> [What to work on]:
Word for word, copy the line containing "Q: Number of" and every line after it in the records below, leaving pictures out.

------

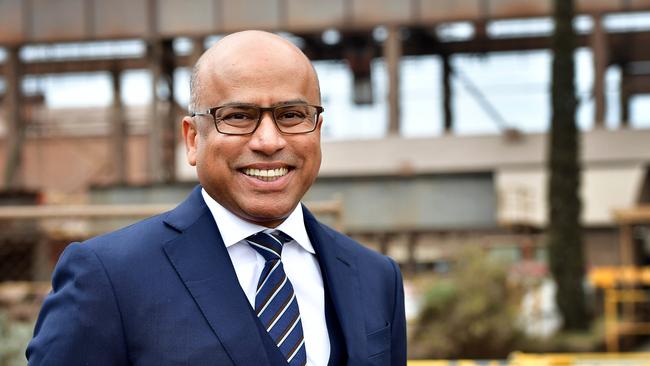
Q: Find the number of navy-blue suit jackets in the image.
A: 1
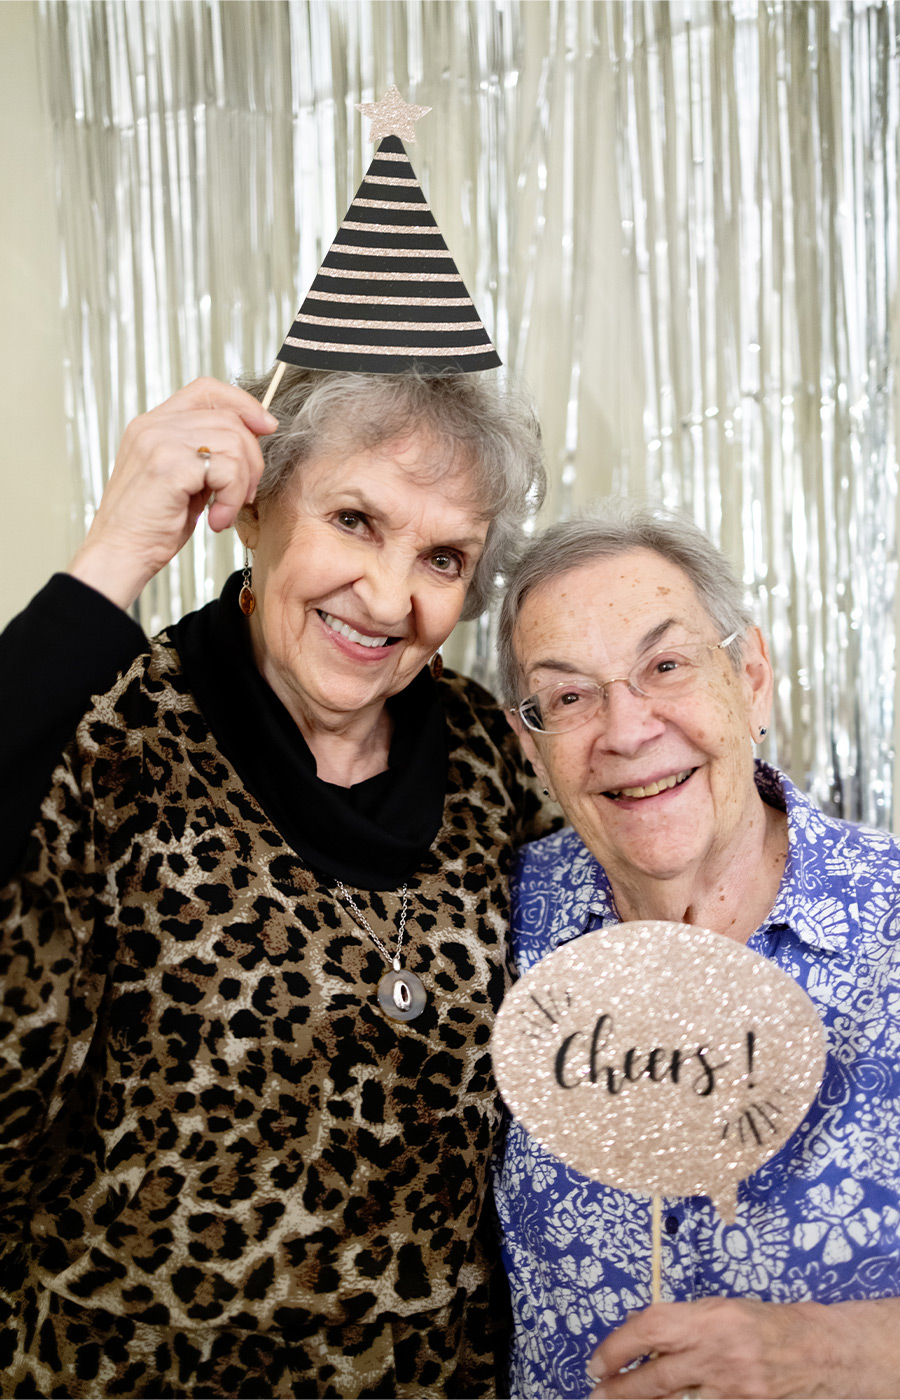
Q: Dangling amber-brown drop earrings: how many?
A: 2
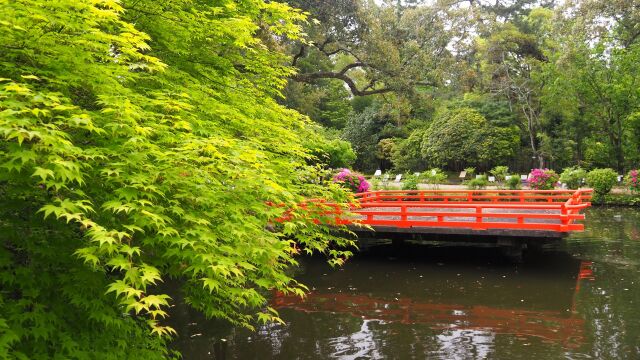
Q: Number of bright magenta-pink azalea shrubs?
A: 3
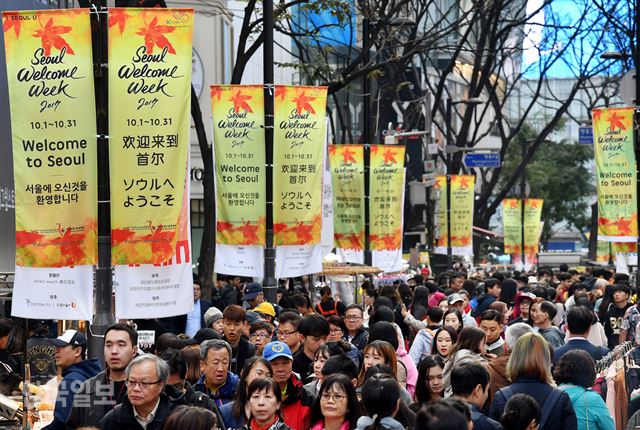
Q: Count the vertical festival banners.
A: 11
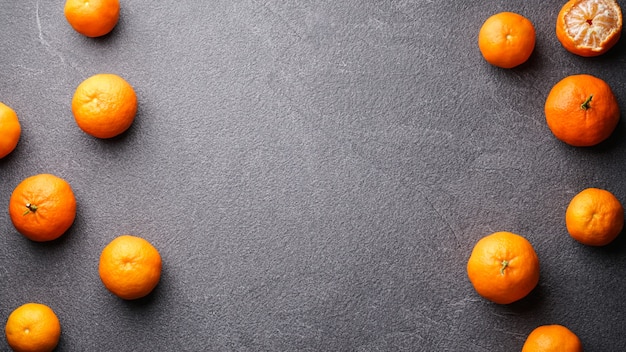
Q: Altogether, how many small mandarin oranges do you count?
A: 12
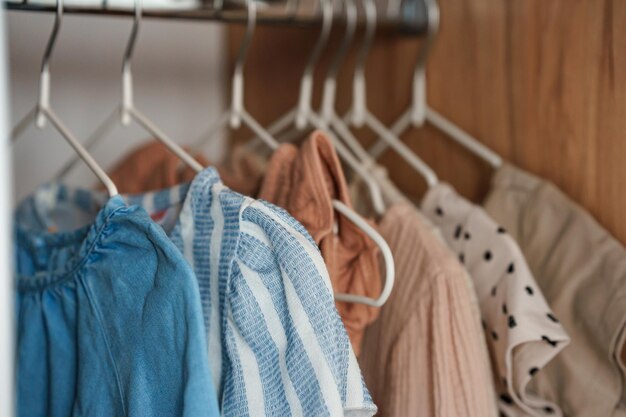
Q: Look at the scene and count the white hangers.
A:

------

> [Exercise response]:
Q: Number of bright magenta-pink azalea shrubs?
A: 3
Q: Count the vertical festival banners.
A: 11
Q: Altogether, how many small mandarin oranges do you count?
A: 12
Q: Look at the scene and count the white hangers.
A:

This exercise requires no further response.